Выбрать главу

Мы часто использовали зеркало. В своем групповом манифесте мы написали, что зеркало для нас является очень важным объектом, это — символ рефлексии. Зеркало, как и «абсолютная любовь», отражает все, что в него попадает, не делая выбора. Был перформанс «Зеркальная болезнь» возле Кутафьей башни Кремля. Участвовали Богдалов, Император Вава, Миша Никитин и я. Пименов опять же отсутствовал по причине нездоровья. Мы запихнули кусочки зеркала себе в штаны, расстегнули молнии и показывали эти зеркала в образовавшихся отверстиях штанов. Мы построились в ряд и я при этом громко выкрикивал: «Если вы хотите увидеть бога — посмотрите на него».

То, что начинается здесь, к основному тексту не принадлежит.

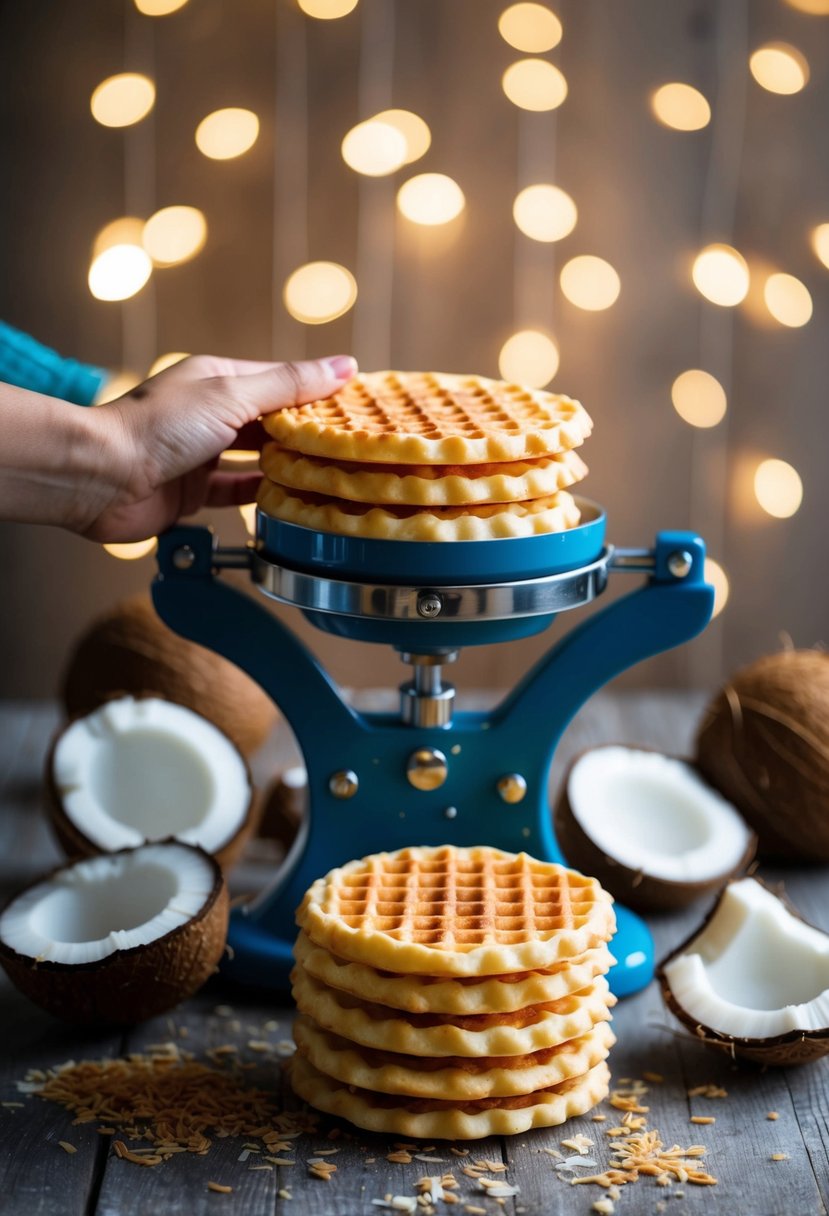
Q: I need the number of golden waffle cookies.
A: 8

Нас, естественно, быстро арестовали: приехала ментовская машина, нас грубо туда засунули, но через три-четыре часа мы были на свободе, потому что прибежали наши защитники-поклонники и объяснили, что это современное искусство — тогда еще можно было это кому-то объяснить. Это было первое появление темы бога и в определенном смысле практика юродивых. Около Кутафьей башни тусовались в том числе и юродивые — мы тогда много читали об этом книг. Произносимая мной фраза — это опускание понятия бога в то место, которое является срамным, неприличным. Поскольку там зеркало (а мы знаем, что ангелы бесполы и бог тоже не имеет пола), зеркальная поверхность лишала нас половых признаков. Одновременно это ироническое высказывание относительно тогдашней тотальной моды на воцерковление. Сейчас, я думаю, это прозвучало бы иначе — как чудовищное богохульство. Раньше ментам даже такое понятие не было известно. Нас арестовали по причине того, что мент, который руководил операцией, подумал, что это технология Blue Screen и якобы мы потом туда вставим что-то неприличное при видеомонтаже.

Перформанс «Братская могила» также был сделан на кладбище и в нем также использовалось зеркало. Мы нашли могилу, на которой было написано «художник такой-то», дата рождения и смерти и сделан рисунок — палитра с кисточкой. Мы закле-

или часть памятника зеркальными плитками таким образом, что осталось только слово «художник» и рисунок. Плиту до открытия мы накрыли простыней. Когда пришли зрители, человек двадцать, мы сняли простыню и они отразились в зеркалах, буквально воплощая собой «братскую могилу».

Это был один из многих перформансов в 1995 году. В свое время Бренер выдвинул тезис о том, что для радикального художника необходима крайняя степень интенсивности, — мы решили буквально следовать этой цели на практике. Например, серия перформансов «Жизнь за кошку»: мы или кормили или спасали кошку, как юннаты, и все это документировалось. Абсурдное действие для художника, а для внешнего наблюдателя — непонятно откуда взявшиеся любители кошек. Это была попытка выйти за границы традиционного перформанса, который привязан или к какой-то галерее, или к площадке, точке.

Эта практика закончилась нашим посещением Чазовского центра. Тогда там ничего кругом не было, стоял комплекс зданий в поле. Блуждая там, мы обнаружили вход в анфиладу подвалов, тянущихся на несколько километров. Мы по ней пошли и все документировали. Способ документации у нас был совсем не стандартный. Я делал предварительно микс из всякой музыки, речи, шумов, телепередач в аудиорежиме, записывал все на кассету. У меня был маленький кассетный плеер, у которого переключались каналы, и я мог микшировать все на ходу. Документируя, мы не записывали внешних звуков — я включал в микрофонное гнездо этот плеер. Я слушал его в наушниках, никто кроме меня не слышал. Таким образом я был компасом или поводырем, а то, что звучало в плеере — некими подсказками. Например, слышалась фраза «Остановитесь, остановитесь, мой друг», — мы останавливались, или «Вперед, товарищи, быстрее, быстрее», — и мы бежали. Это любопытно, потому что обычно фонограмма подкладывается позже, а здесь, поскольку документация не была предназначена для монтажа, шла нон-стоп, фонограмма сопровождала вживую, но слушал ее только я. Меня слушали как

редактора или режиссера все остальные. Сама фонограмма интенсивна, сильна, плотна, состоит из тысячи кусочков и еще микшируется — одно накладывается на другое, получаются «лупы»; я на ходу действовал еще и как диджей. Мы шли или бежали, а я еще и микшировал и сам же снимал на видео — моя камера тряслась снимала под странными углами, делала круги, повороты и все это прекрасно сочеталось с фонограммой.

Мы путешествовали по этим любопытным подвалам, посветили этому, наверное, весь день, не зная, куда они ведут. Для нас был важен эффект неожиданности — мы попадаем в место, которого совершенно не знаем. Нам были интересны не центральные улицы или те районы города, которые мы знали, а скорее те, которые неизвестны. К сожалению, вся документация исчезла.